I don't know about you, but this week I am full of So Whats!
Today I totally blew off housework and Mattie and I met our bff's at the park. It was a gorgeous day, and the dishes were waiting for us when we got home.
I sometimes feel like a huge failure as a parent.
I am beyond annoyed because I had a perfect family holiday vacation planned out in my head, and even got Chris on board, and then found out the kids have to be back to school sooner than I thought and we won't have enough time.
I thought for a minute about letting the kids miss a couple days of school so we could still do the trip, and then found out that Chris has to be back to work on the same day they have to be back in school. Not meant to be!
Mathilda is on a multitude of medications and is behaving like a lunatic. I am not so patiently waiting for an asthma diagnosis and hopefully a prescription for the same low dose steroid Lucy takes daily (and that has made a tremendous difference in her health!). I hate drugging up my kids, but I grew up constantly afflicted with respiratory issues and I can't stand the thought of my kids not being able to breathe like normal kids.
I worked in Mattie's classroom on her first day of preschool, and she behaved much better than I thought she would. Hooray for pleasant surprises!
Sometimes I think that we (meaning Chris and I) need to do something drastic with our kids to change the way they are growing up. Not like join a cult drastic, but something that would change their view of life and the world and help them become better human beings.
I still read to Bethany and Connor at bedtime. We have been working our way through Anne of Green Gables for awhile.

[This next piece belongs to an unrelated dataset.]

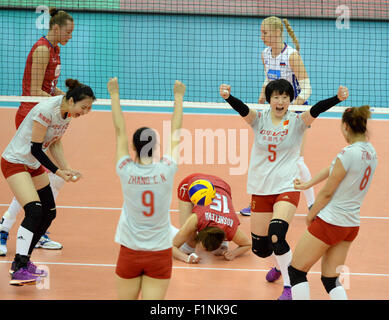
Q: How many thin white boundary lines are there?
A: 2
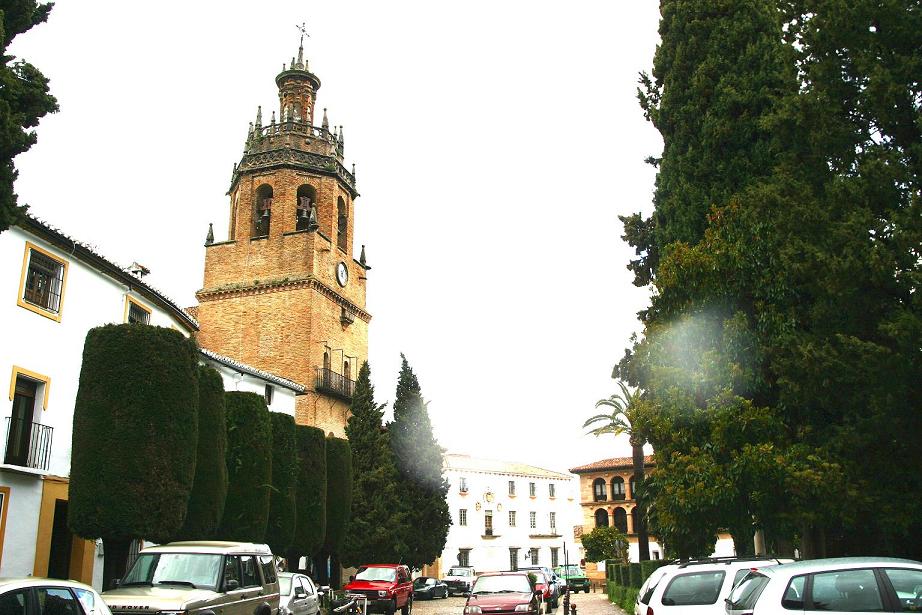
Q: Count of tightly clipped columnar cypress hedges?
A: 6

I have never spanked my kids, but I yell at them plenty. And sometimes I think that's just as bad. But I would still never ever spank them.
The kids have only been back to school for a week and already bedtimes are slipping. There are not enough hours in the day!
I am so relieved that Lucy did not want a big birthday party this year. Yet I also can't help but feel that she got a little short changed. She's so easy to please, and I guess we better enjoy that while it lasts!
I tried to tweak a frosting recipe for Lucy's birthday cake yesterday, and while it tasted delicious, it was a runny mess. I made do, but it was not at all what I had in mind.
It's 10 p.m. and I'm trying to make a very important decision. Should I go to the gym, or should I do laundry? Or should I go to bed with my book? Either way, I must stick with my 1 a.m. bedtime. This mama requires more than four hours of sleep!
I think I only eat lunch and dinner about 50% of the time. But I never skip breakfast.
I'm not really a big coffee drinker, but I want a Keurig.
What are you saying So What! to this week?
1 comment:
Sometimes I think we need to do something drastic too to help our kids act better!